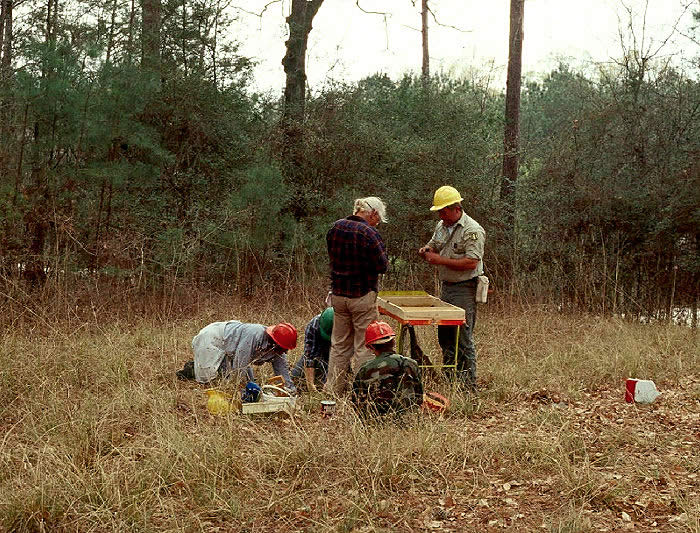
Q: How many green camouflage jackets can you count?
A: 1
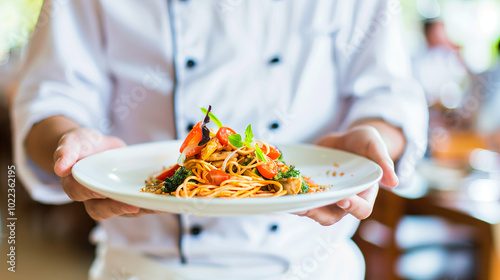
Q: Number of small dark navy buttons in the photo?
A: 6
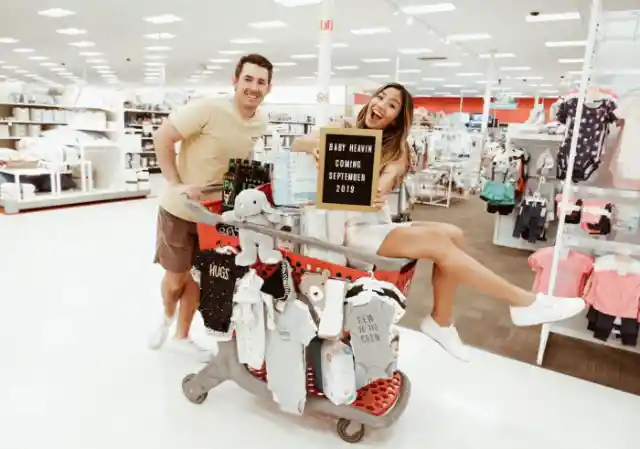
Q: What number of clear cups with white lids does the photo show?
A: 0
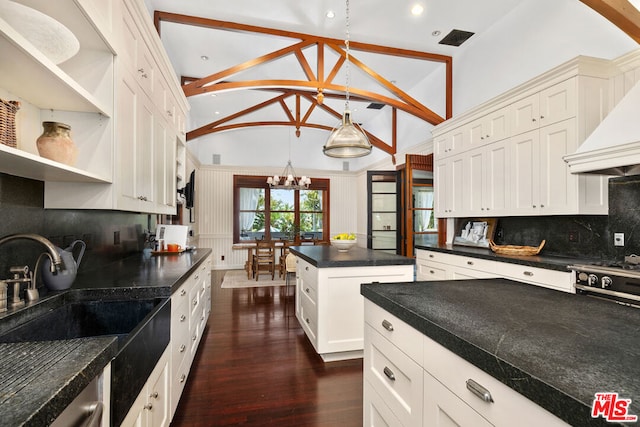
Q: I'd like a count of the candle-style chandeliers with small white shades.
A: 1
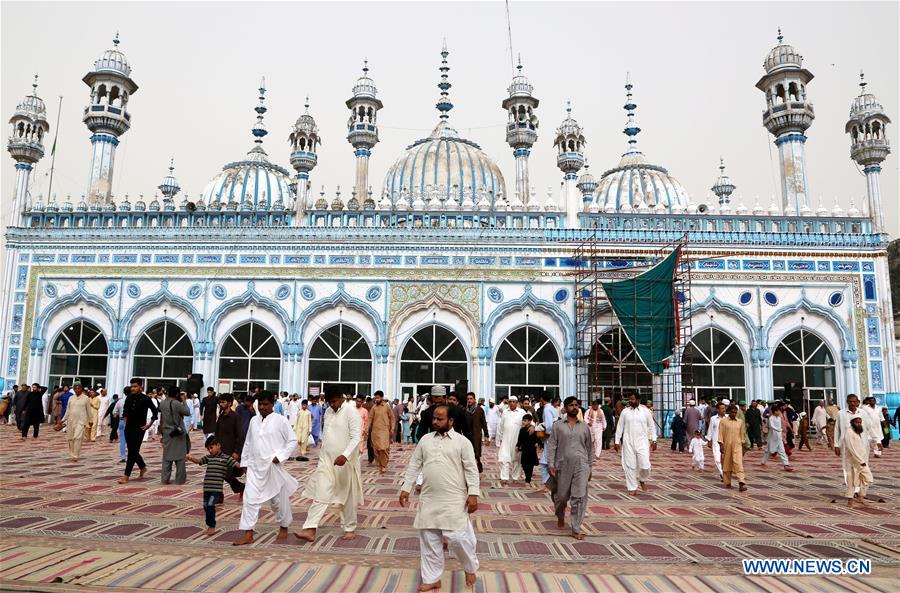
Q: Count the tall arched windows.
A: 9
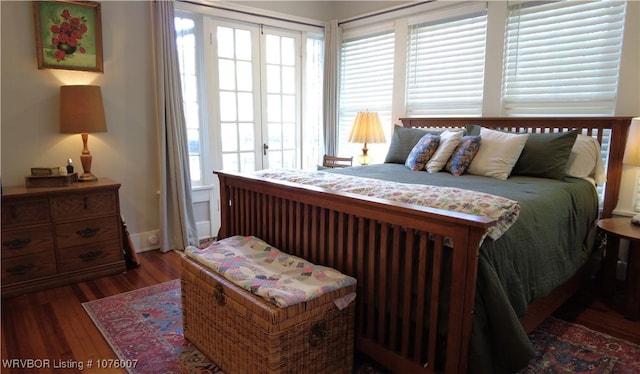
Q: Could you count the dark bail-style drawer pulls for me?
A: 4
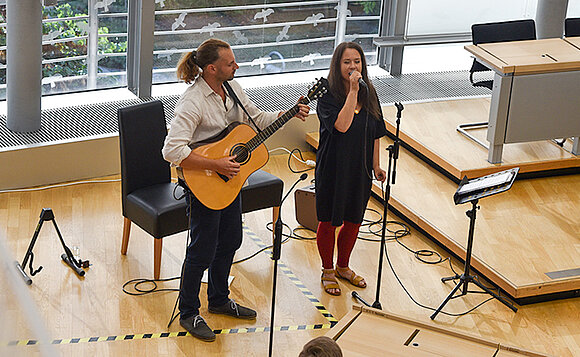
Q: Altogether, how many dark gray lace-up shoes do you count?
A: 2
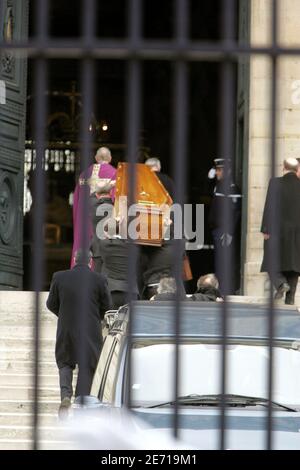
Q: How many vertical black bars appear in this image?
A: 6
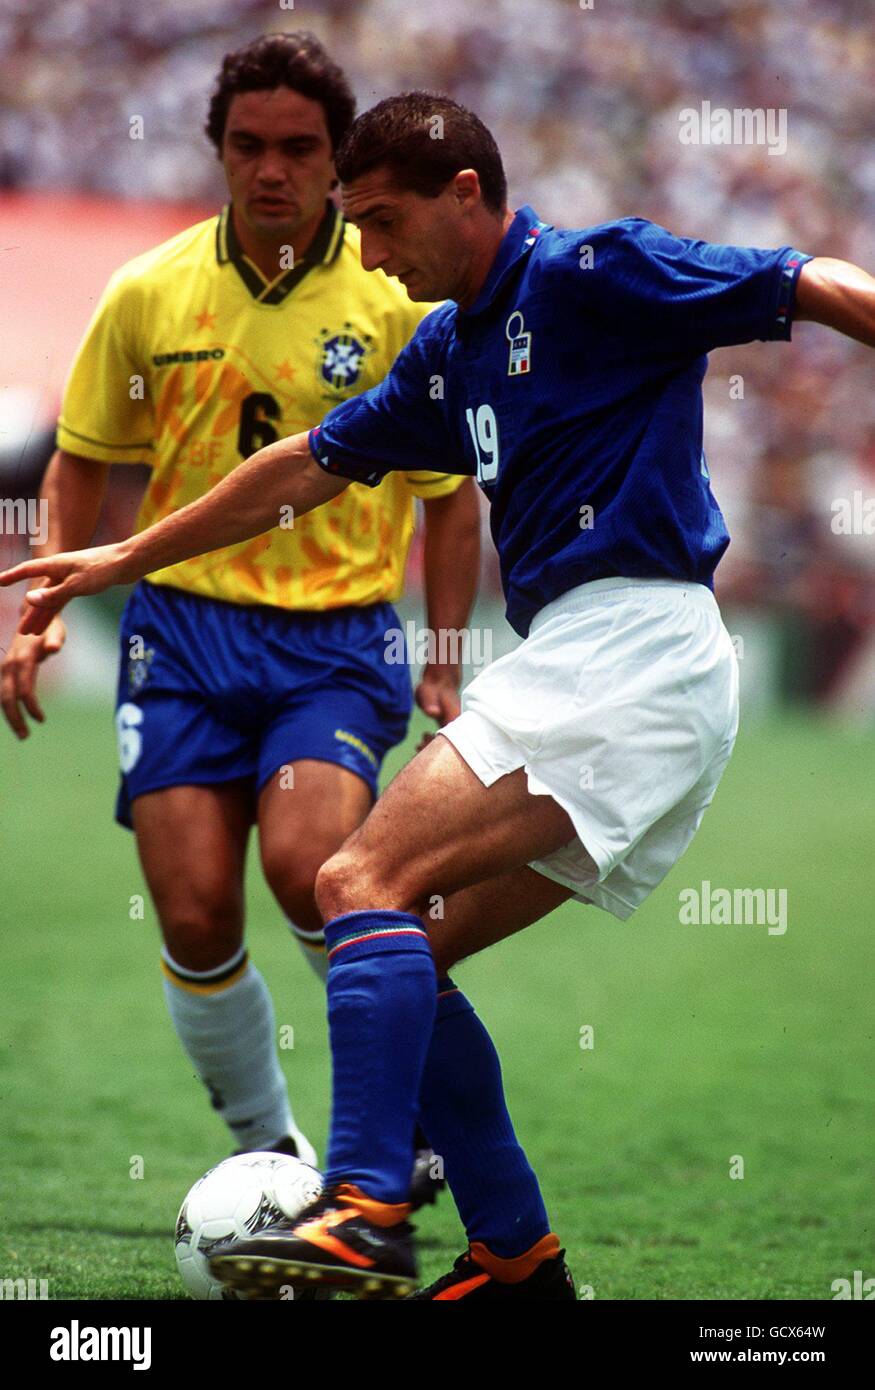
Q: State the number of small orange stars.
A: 2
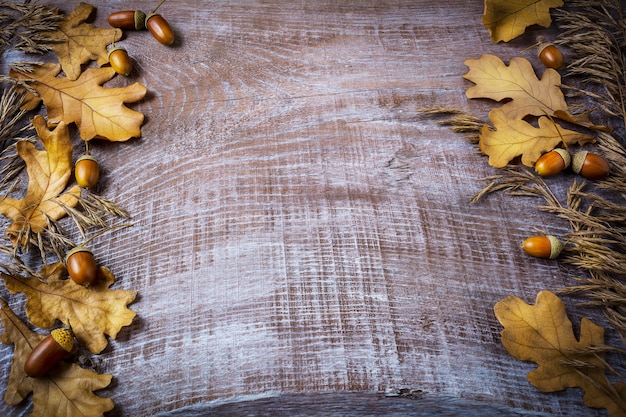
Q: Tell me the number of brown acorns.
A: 10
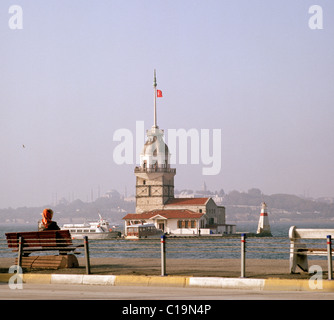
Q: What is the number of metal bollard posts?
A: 5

→ Task brief:
If a line of the listing above contains "many", pick it out and copy it.

→ Exercise response:
Q: How many green camouflage jackets can you count?
Q: Altogether, how many dark gray lace-up shoes do you count?
Q: How many vertical black bars appear in this image?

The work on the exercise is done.